Les sénateurs mettent en cause le gouvernement et condamnent unanimement les violences qui ont eu lieu dimanche. Du côté de la droite, majoritaire au Sénat, on s’émeut de la fatigue des forces de l’ordre et du manque de soutien du gouvernement. Le sénateur LR, François Grosdidier, refuse toutefois de cibler personnellement le ministre de l’Intérieur, Christophe Castaner. « Les problèmes sont beaucoup plus profonds, le gouvernement n’a pas suffisamment donné les moyens au régalien. Aujourd’hui, les forces de l’ordre sont sur les genoux », dénonce-t-il. Il y a deux semaines déjà, François Grosdidier alertait « sur le malaise extrêmement profond » chez les forces de l’ordre. « Taux de suicide supérieur de 36 % à celui de la moyenne nationale, 22 millions d’heures supplémentaires non-payées, équipements vétustes », le rapport qu’il a conduit avec Michel Boutant (PS) dresse un tableau alarmant (lire notre article).

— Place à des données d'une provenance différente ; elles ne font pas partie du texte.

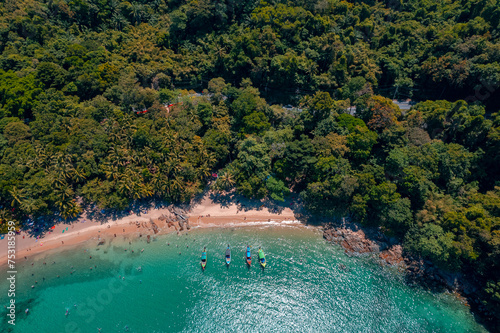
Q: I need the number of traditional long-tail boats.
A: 4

À ces conditions de travail dégradées s’ajoute une « réponse pénale inadaptée », selon François Grosdidier qui conclut, sévère, que « la réponse du gouvernement et du ministère de l’Intérieur n’est pas à la hauteur des défis sécuritaires » dans le contexte de mobilisations des gilets jaunes, notamment. Rejoignant la position de son collègue Les républicains, Frédéric Péchenard, le sénateur s’étonne que le gouvernement, depuis des mois, « accepte que se déroulent des manifestations hors du cadre légal ». Ce matin, sur France Info, Frédéric Péchenard, vice-président Les Républicains de la région Île-de-France et ancien directeur général de la police nationale, appelait à interdire les manifestations des gilets jaunes dans toute la France. « Si elles ne sont pas déclarées, ce ne sont pas des manifestations, ce sont des attroupements », affirme-t-il.        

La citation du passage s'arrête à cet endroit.